With Primo, you get:
- Full SaaS inventory and shadow IT detection: always know what's deployed across your organization
- License tracking and spend visibility: surface unused seats and upcoming renewals automatically
- Automated provisioning and deprovisioning: connected to 60+ HRIS integrations, triggered by employee lifecycle events
- Access reviews: compliance-ready audits without spreadsheets
- Multi-OS device management: manage macOS, Windows, iOS, and Android alongside your SaaS stack
- Unified onboarding and offboarding workflows: provision and revoke both devices and SaaS access in a single flow
The key differentiator: Primo is the only platform that handles both SaaS and device lifecycle management in one place, making it the most complete IT operating system for growing SMBs in 2026.
Conclusion
SaaS management is no longer optional for SMBs. The cost of not having visibility, in wasted spend, security gaps, and manual IT work, is too high to ignore as your team scales.
The 8 best practices in this guide give you a clear framework to bring structure to your app stack. For SMBs that want to implement all of them from a single platform, Primo is the most complete solution available in 2026.
FAQ
What is SaaS management?
SaaS management is the practice of tracking, controlling, and optimizing all the software subscriptions used within a company — covering discovery, license management, access governance, spend optimization, and lifecycle automation.
How many SaaS apps does the average SMB use?
The average SMB uses over 100 SaaS applications. Many of these are purchased informally by individual teams, without central IT oversight, which leads to shadow IT, unused licenses, and security risks.
What is shadow IT and why is it a problem?
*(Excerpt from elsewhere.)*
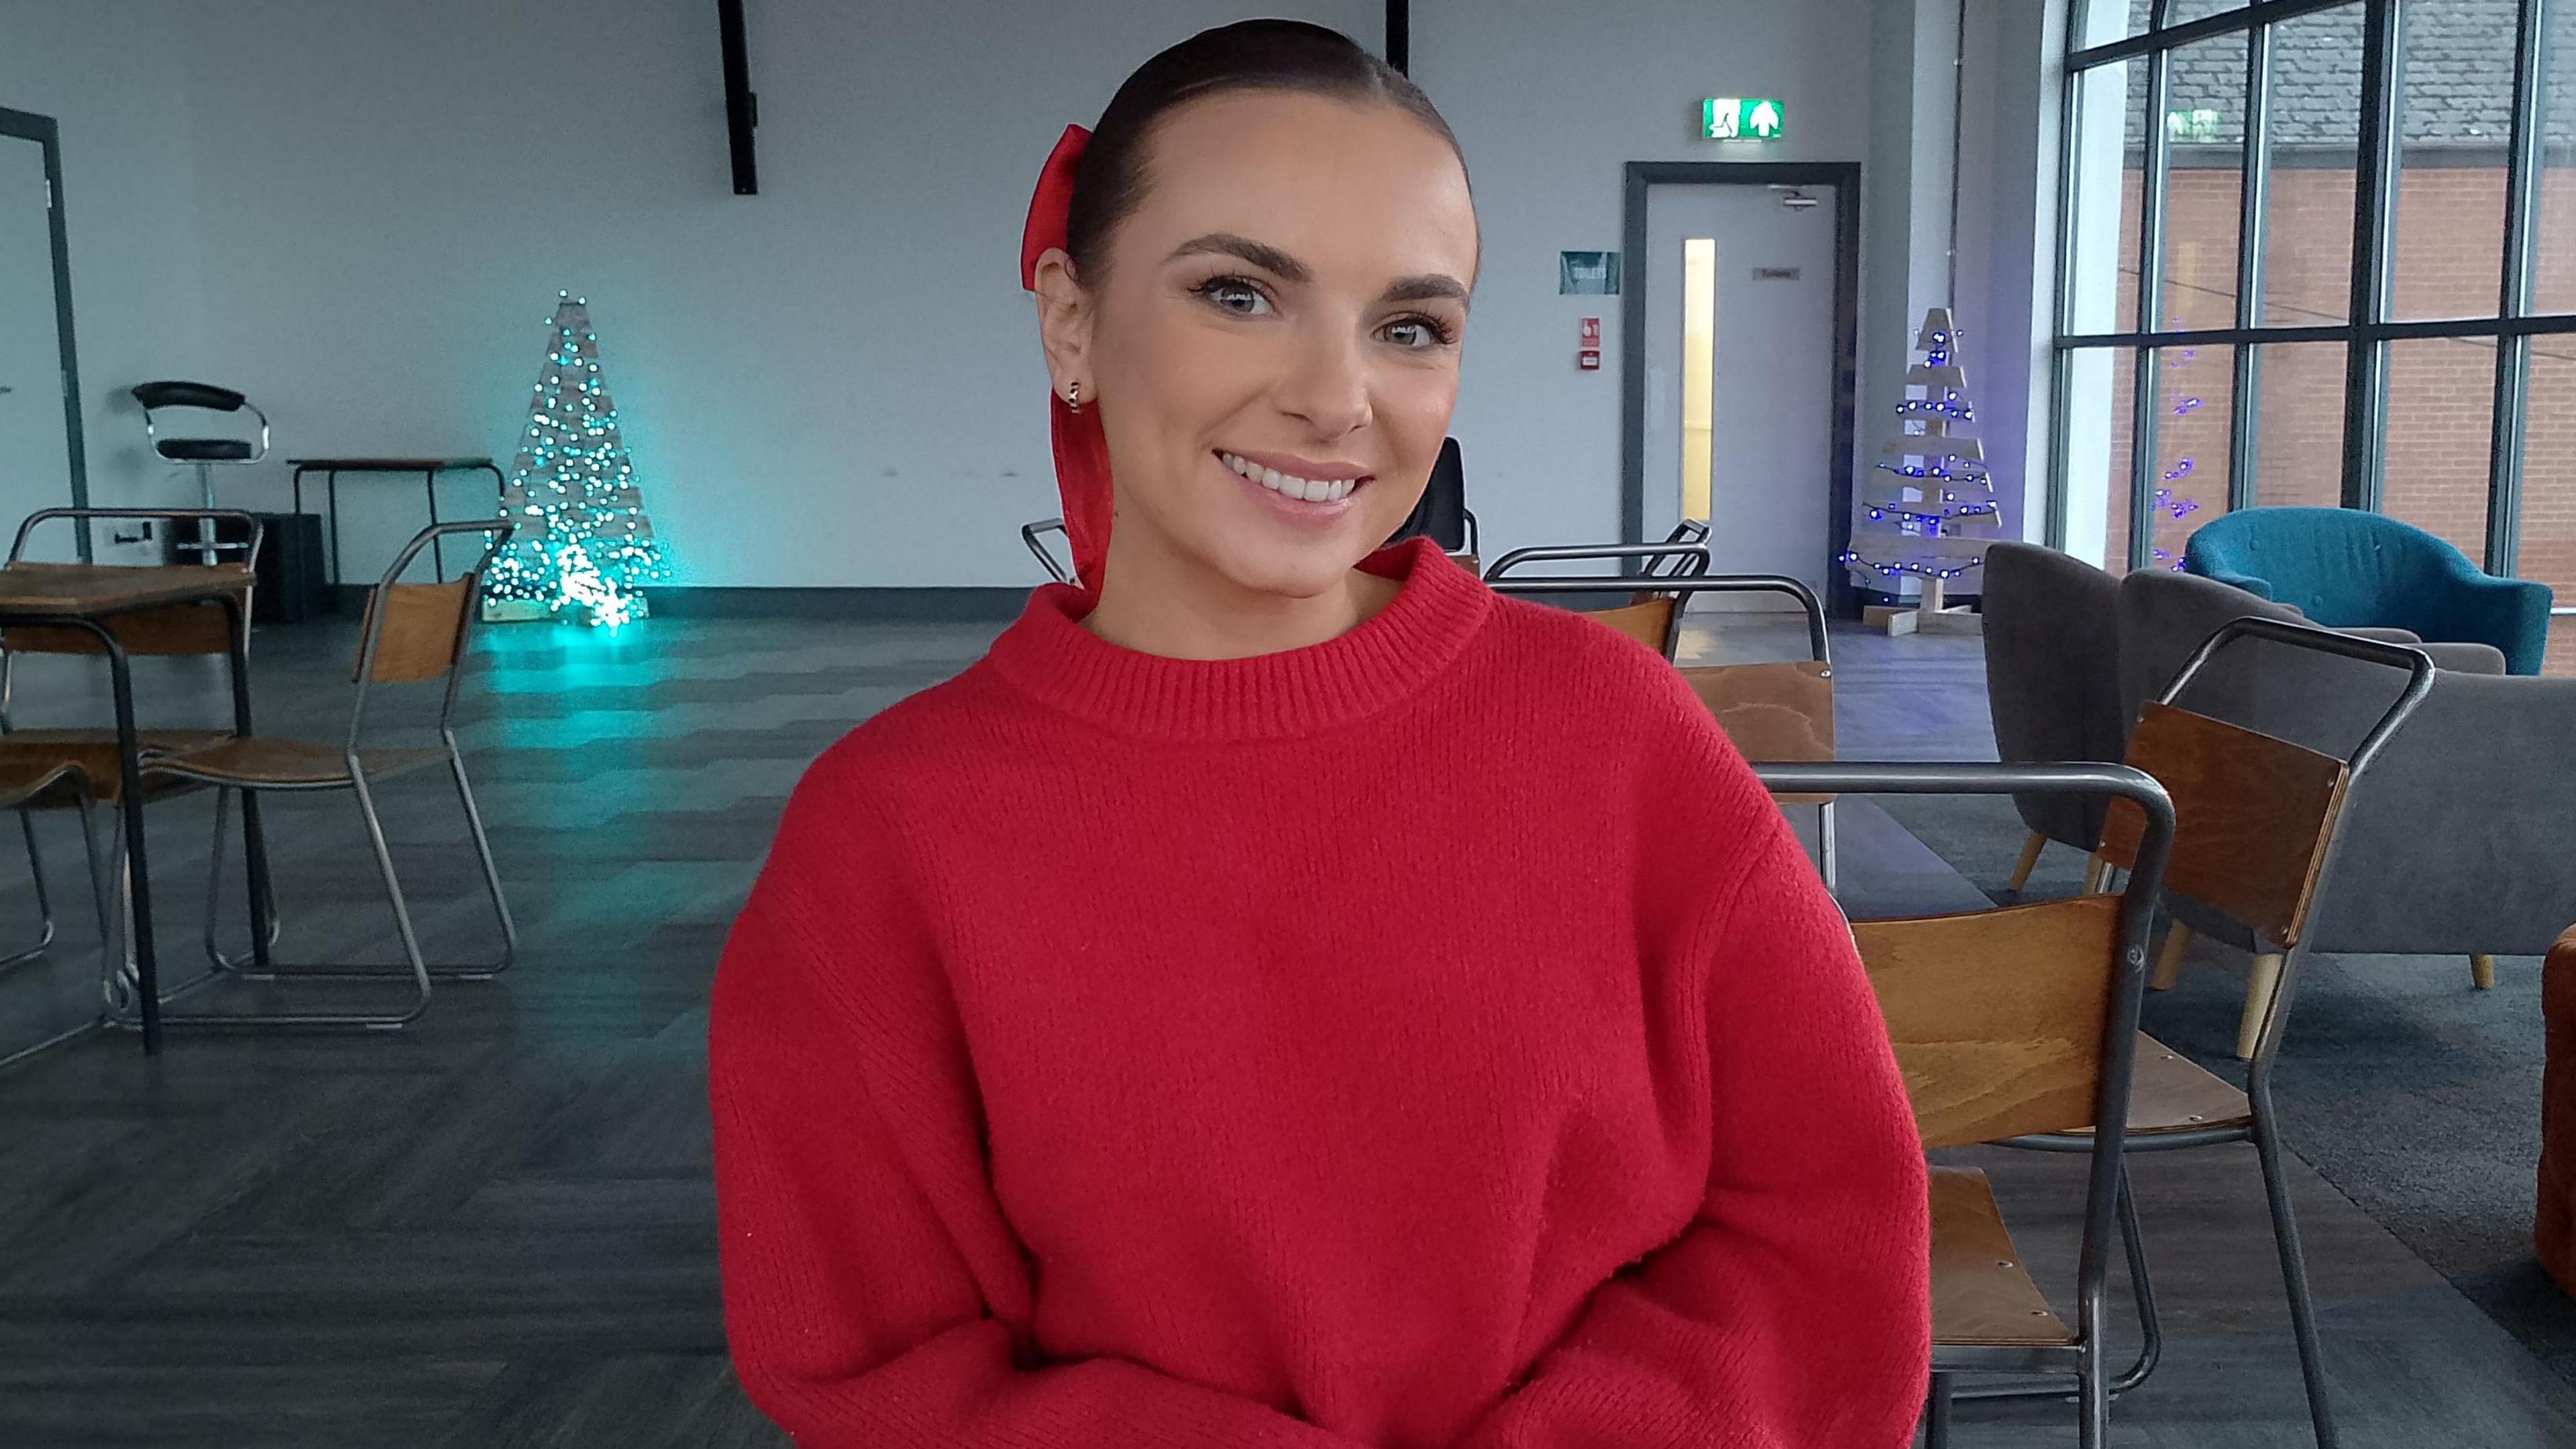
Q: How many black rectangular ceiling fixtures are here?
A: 2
Shadow IT refers to apps used by employees without IT's knowledge or approval. It creates security and compliance risks (unreviewed tools with access to company data) and leads to budget waste through duplicate or redundant subscriptions.
How often should SMBs review their SaaS licenses?
At minimum, quarterly. In practice, the best approach is continuous monitoring through a SaaS management platform, with a full formal review before each major contract renewal.
What's the biggest SaaS management risk for SMBs?
Delayed or incomplete offboarding is typically the highest-risk area. Former employees retaining access to critical tools is both a security vulnerability and a potential compliance violation.
Can Primo automate SaaS provisioning and deprovisioning?
Yes. Primo connects directly to your HRIS (60+ integrations) and automatically provisions or revokes SaaS access — and device access — based on employee lifecycle events. No manual IT steps required.
Do I need a separate device management tool alongside a SaaS management platform?
Not with Primo. Primo combines SaaS management and multi-OS device management in a single platform — eliminating the need to juggle two separate tools for the employee lifecycle.